Laura and Daniel. They were the same age, far more likely to make friends at a teen disco than Daniel and Oliver. I remembered how rehearsed I’d thought his greeting to her had been. Laura would have rehearsed anything she could; she was a planner, not a chance-taker, like Oliver, who’d pushed her down the broch stairs … but now that memory was turned on its head too. Oliver had said Laura had stumbled and brought him down; it was she who said she’d been pushed. Another make-weight of evidence against Oliver for when she went missing. Laura had said that coming on board Sørlandet had been Oliver’s idea; Oliver, I remembered now, had said it had been Laura’s … Take that further. Supposing the whole thing had been Laura’s plan, all along … trailing herself as bait, to see if her brother, having got rid of their parents, would really try to get rid of her too? The brother she’d looked after, got out of trouble, for all those years?
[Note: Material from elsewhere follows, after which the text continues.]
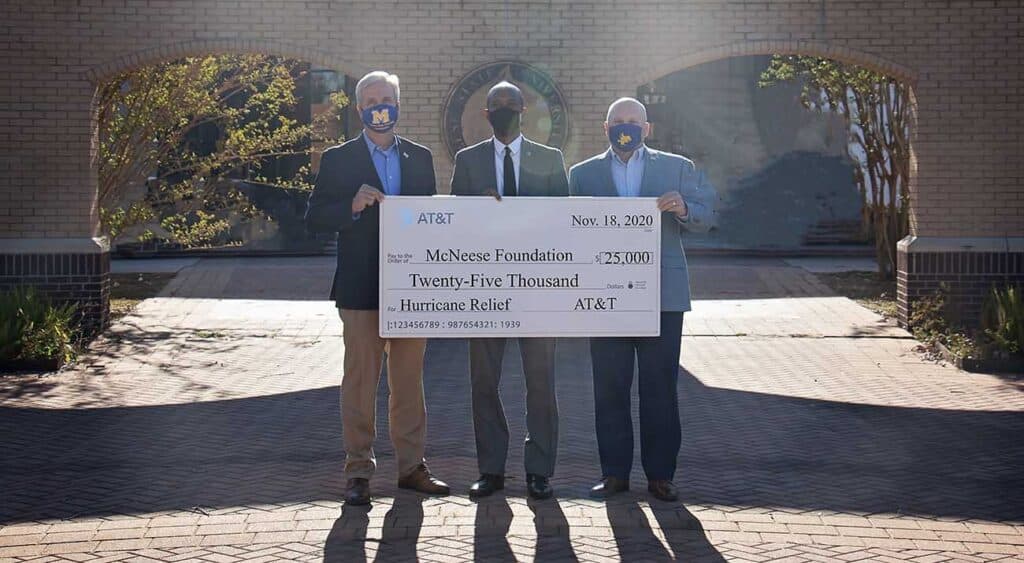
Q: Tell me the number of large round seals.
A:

I remembered how her face had lit up as she’d recalled her university days. She’d enjoyed the freedom, away from parental expectations, away from Oliver’s trouble. She’d got involved in outside activities: ceilidhs, and sports clubs, and an operatic society … I wondered if she’d been able to do that before, or if she’d been the mothering sister at home too, making her brother a snack and watching TV with him, while all her friends were doing after-school clubs. I wondered if she’d resented him as much as she loved him, escaped to university, then returned home to find him like an albatross around her neck. She’d have gritted her teeth and prepared to bear it, until his betrayal, the death of their parents. After that, she’d decided – and she must have decided almost straight away – he’d be thrown to the wolves, while she made a new life for herself. No, herself and Daniel, if he was in on it too. I tried to visualise his face. Yes, I thought, he might have been tempted by a share of two million pounds and a life in the sun.
Another block fell in place with a click. Laura and Oliver shared a house … which meant she had access to his computer. His emails. His phone. As soon as she’d been suspicious about their parents, she could have read everything he’d plotted with Anna: arriving separately on Shetland, travelling with Sørlandet to Fetlar, the booking at the camping böd, where Daniel had been waiting. He’d been waiting for Laura to return and tell him she’d dealt with Anna. Now, with a cold chill, I wondered if he’d known about her next move, the hiding in plain sight, or if he’d always been expendable. I looked out over the shimmering sea and felt the wind cold on my cheek. Maybe she’d have let him make it to Italy, if he hadn’t been so on edge.
There was a sick feeling in my stomach. I’d liked Laura. I’d felt sorry for her.
The phone in my pocket bleeped. I grabbed for it and saw I’d a message from Gavin. I stood for a moment, heart thudding, almost afraid to open it. Slowly, I pressed the buttons, and found the words: On my way now. See you soon. xxx
The wind was warm after all, and the parks spread around the houses were the bright green of a summer day. Our swan-white ship reflected the dancing ripples on her hull. He was coming; it was going to be all right.
On my way now from Lerwick meant he’d be here in fifty minutes. I went in to join the crew and trainees, and chatted away about the beauty of Shetland, and parried questions about the police investigation with ‘I believe there’s been an arrest’, and watched the grey space of car park for his car. There were two false alarms before he came at last, sitting by the driver, his head silhouetted against the dancing water behind. I excused myself and went out, trying to make it casual, when all I wanted was to fling myself into his arms and feel them close about me.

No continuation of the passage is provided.